Human heat tolerance lower than expected

Robert Klatt

Humans are less able to withstand hot, muggy weather than previously thought. As little as 31 degrees Celsius in high humidity can be potentially deadly for a healthy young person.


Pennsylvania (USA). the person It usually manages to keep its core temperature at 37 degrees Celsius even on very hot days. This is made possible by the evaporative cooling of the body when sweating. If the humidity is too high, however, the sweat can no longer evaporate and there is no cooling. In extreme cases, this can lead to death from overheating.


the medicine has previously assumed that a healthy person can withstand a cool limit temperature of 35 degrees Celsius for around six hours. The cooling limit temperature is a combination of temperature and humidity. It corresponds to 46 degrees Celsius with a humidity of 50 percent and 35 degrees Celsius with a humidity of 100 percent. “Although this theoretical limit is based on physiological principles, it has not yet been verified by empirical data,” explains Daniel Vecellio from the Pennsylvania State University.


Cooling limit temperature checked experimentally

According to their publication in Journal of Applied Physiology the scientists have therefore now tested the cooling limit temperature experimentally. To do this, they exposed 24 healthy volunteers between the ages of 18 and 34 to various combinations of humidity and heat in climate chambers. The subjects wore summer clothes and moved slowly on a bicycle or treadmill. The researchers documented the skin temperature and sweat production on different parts of the body. A swallowed sensor capsule constantly measured the core temperature.

Core temperature limits too high

According to the measurements, the previous limit values ​​for the core temperature are clearly too high. The subjects reached critical values ​​well below 35 degrees Celsius. “None of the subjects in the six different experiment variants reached the theoretical limit of 35 degrees, their values ​​became critical even below that,” explains Vecellio. At 100 percent humidity, the limit was already 31 degrees Celsius instead of the previously assumed 35 degrees Celsius.
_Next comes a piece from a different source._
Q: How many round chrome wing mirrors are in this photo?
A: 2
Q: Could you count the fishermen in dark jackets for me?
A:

The data also shows that a slight drop in humidity does not increase heat tolerance. Instead, the critical cooling limit temperature was already reached at 25 degrees Celsius to 28 degrees Celsius. “The critical cooling limit temperatures in hot, drier environments were thus almost ten degrees lower than the literature values,” the researchers report. This is primarily due to the fact that people no longer increase their sweat production above a certain temperature, despite lower humidity.

dangers of climate change

As the researchers explain, this could have major implications for decades to come. “The climate is changing and it will be more frequent and intense heat waves give. Our results indicate that in humid regions of the world we should already be concerned if the cool limit temperature rises above 31 degrees,” explains Larry Kenney. However, the problem also affects young people who, according to the results, could be physically overwhelmed.
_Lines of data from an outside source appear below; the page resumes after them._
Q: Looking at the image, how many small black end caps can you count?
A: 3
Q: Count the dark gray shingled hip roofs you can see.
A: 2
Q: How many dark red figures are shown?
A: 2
According to studies, 1.2 billion people would live in regions with life-threatening heat waves in the coming years, even with the significantly higher limit values ​​set previously. As a result, part of the earth could even become completely uninhabitable in summer. However, because the critical cooling limit temperature is actually below the limit values, even more regions and people are affected by the problem.

“The critical tolerance limits we determined document that parts of our planet are already regularly experiencing such non-compensable cooling limit temperatures,” the authors explain.
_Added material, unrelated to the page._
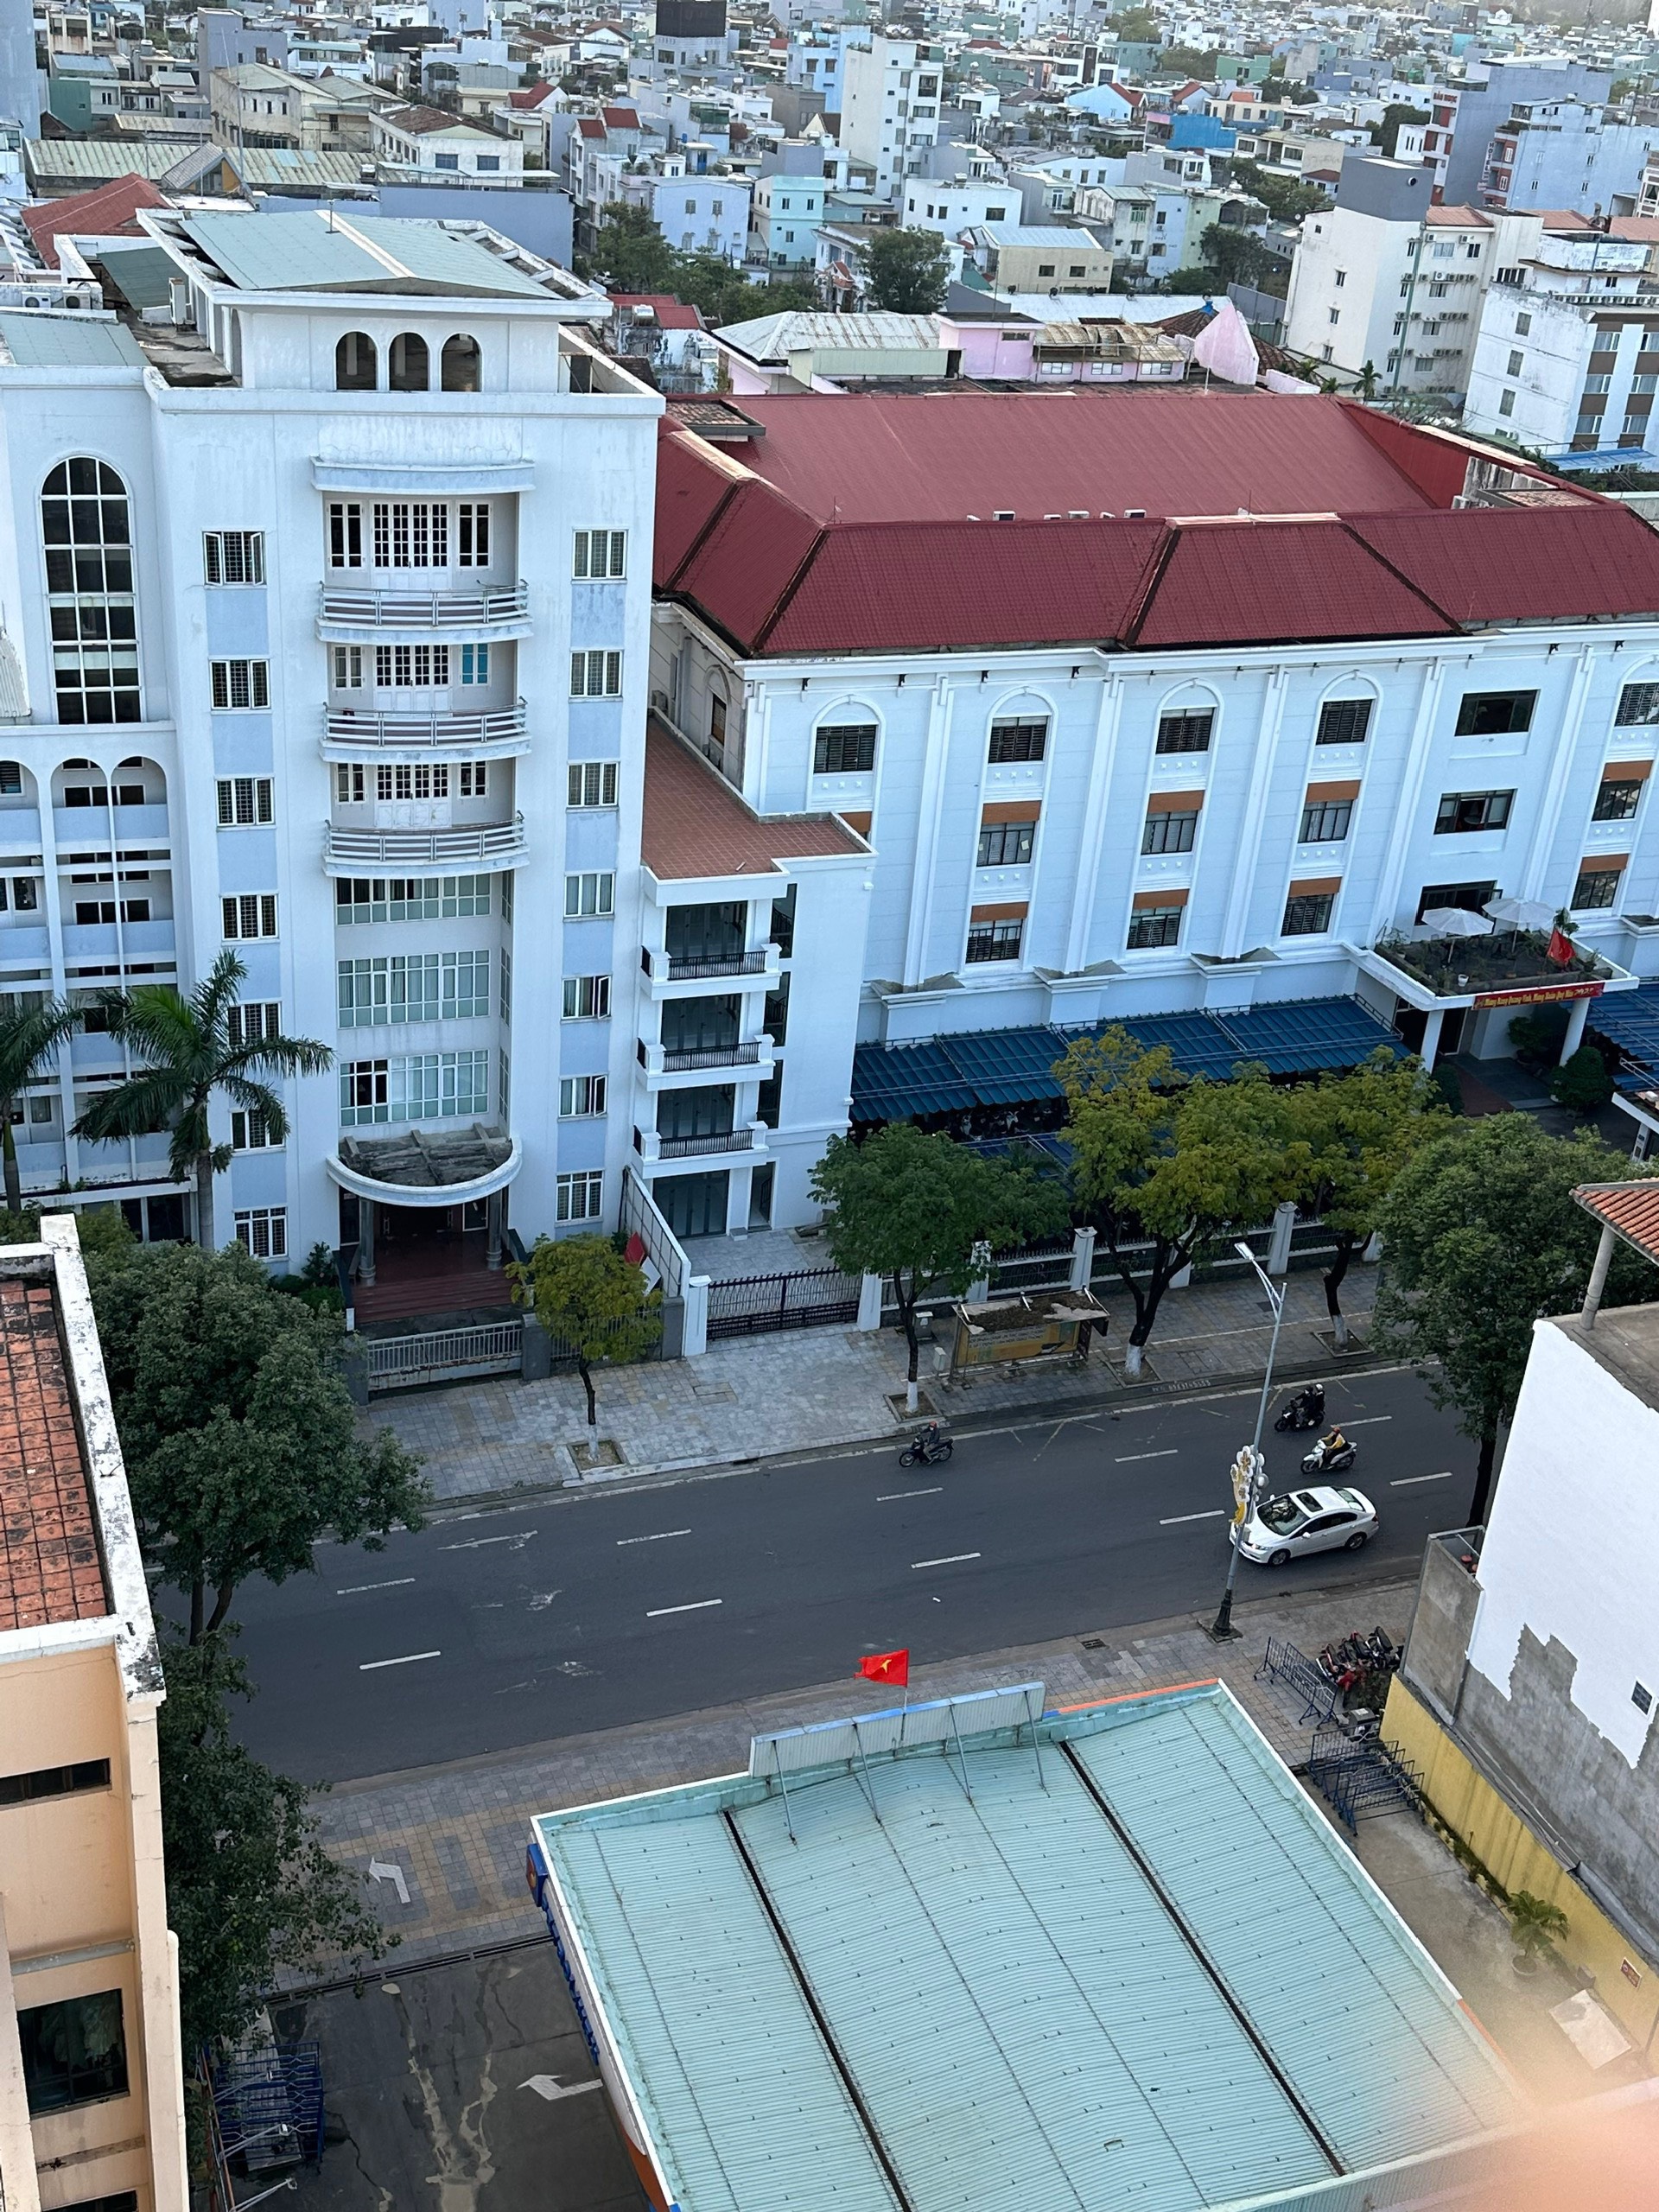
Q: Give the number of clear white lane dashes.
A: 10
Universal critical cooling limit temperature

However, the study also shows that the critical cooling limit temperature depends more on the climatic conditions than was previously assumed. “Therefore, there cannot be a universal critical cooling limit temperature for human temperature tolerance across the globe,” say the researchers. The critical cooling limit temperature and that climate risk must therefore be examined regionally and not globally.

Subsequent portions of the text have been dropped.